Carnival Corporation & Plc (CCL) report of the second quarter of 2020 earnings, Wednesday’s pre-market, with Wall Street analysts expecting a loss of $1.76 per share on $737.8 million in sales. The stock charged higher after the cruise ship missed estimates by a wide margin in March, at the end of a fierce decline, which has declined nearly 85% of its value in two months. The company has suspended guidance, at the time, informing him that he could not provide a second quarter or a fiscal year forecast because of COVID-19, which has forced the cruise line, closures all across the globe.
Refinancing and secondary offering, have kept the devil from Carnival of the door, the extension of its ability to withstand the loss of income in its fourth quarter. The company has recorded a significant improvement in bookings since March, but generous cancellation policies increase the risk that customers will demand repayment if the current infection recovery marks the beginning of a terrible “second wave.” The company is unlikely to obtain additional funding, if that occurs, the higher the odds of bankruptcy.
The stock displayed a three-month last week and I went with wide reference points, giving a maximum of eight points in three sessions. For the moment, at least, the recovery of the wave has failed to reach the 200-day exponential moving average (EMA), which has been broken on heavy volume in January. The decline has reached the 50-day EMA in the mid-teens, which was taken in May. Buying interest and short covering have increased during the quarter, the lifting of the accumulation of readings to all the vertices.
CDC’s Long-Term Chart (1990 – 2020)
The stock of arrow higher in the 1990s, with a growth sustained by the fall of communism and the opening of new tourist places. It is divided in two times during a spectacular ascent of the single figure in the low $50, the trim in the second quarter of 1999. The price action completed a head and shoulders breakdown in February 2000, generating a vertical decline that found support in the upper part of the adolescence in the second quarter.
Successful tests in 2001 and 2003 and has completed a triple bottom reversal, before renewed upside in the mid-decade bull market. The rally finally ended with a return trip in 1999, in 2004, the outbreak of 2005, advance toward the upper part of $50, followed by a failure of the escape and the downward trend that has accelerated during the economic collapse of 2008. The selling pressure below the low recorded at the beginning of the decade, before finishing in 11 years in November.
A choppy two-legged recovery wave complete 100% retracement in 2005 high in the first quarter of 2017, which gives an immediate escape, which posted a record high of $72.70 in January 2018. Trade war fears of the undermine buying interest, contributing to a constant of the slide, which initially completed in 2016, the support in October 2019. The stock ticked higher by the end of the year, reversing just above $50 and a pullback in February, when the bottom dropped out.

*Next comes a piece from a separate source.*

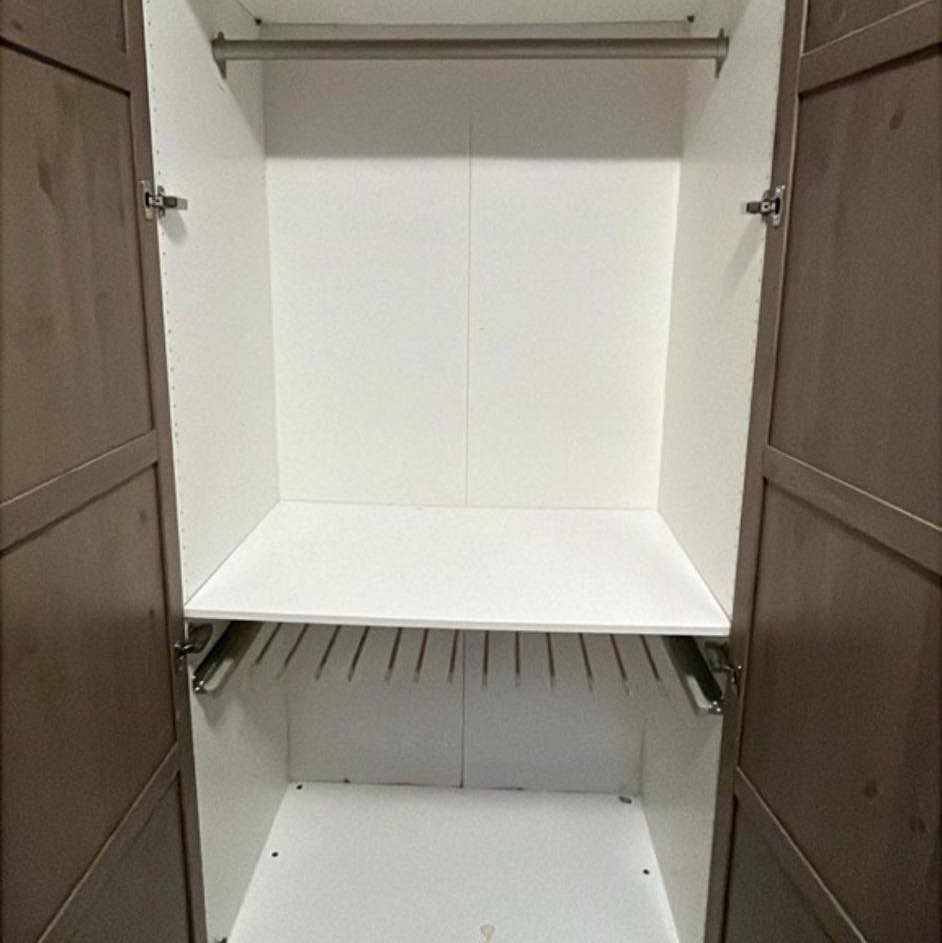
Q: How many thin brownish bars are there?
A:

The fall has broken the 200 month EMA, establishing a strong resistance near$ 40, and then cut the, from 2001 to 2003, triple bottom before landing on a 27-year low in the single digits. The stock has bounced back above broken support in the last three months, but the trading dangerously close to the contested level, increasing the chances of the resumption of the bearish trend. In addition, the monthly amount of the stochastic oscillator has refused to co-operate with the bulls, failing to seize a strong buy of the cycle.
CCL Short-Term Chart (2018 – 2020)
The balance volume (OBV), the accumulation-distribution indicator has fallen to multi-decade low during the first quarter of decline, and turned sharply more, the zoom at a record level in April. It has added to the upside since that time, resulting in a bullish divergence with the price collapse. However, OBV could be faulty, in this case, because of a $ 1.25 billion public offering, and historical short-covering by bears taken at the bottom of the drop.
The short-term increase of the inverse .386 retracement level of Fibonacci from the last week, highlighting the strength in the middle of$20. It has not yet completed the March 9, gap or reaches the 200-day EMA, which is in decline thanks to the .50 retracement. In turn, this suggests that the stock will be difficult for the mounting of the upper part $20, while the downside risk has increased, raising the odds for a crucial test of the March lows. A break of this level could be catastrophic, setting the stage for the potential of bankruptcy.
The Bottom Line
Carnival reports earnings this week, with low expectations, increasing the chances for a buy-the-news reaction. However, the long-term outlook remains strongly bearish, with the possibility for the company’s crushing losses in revenue.
Disclosure: The author held no positions in the aforementioned securities at the time of publication.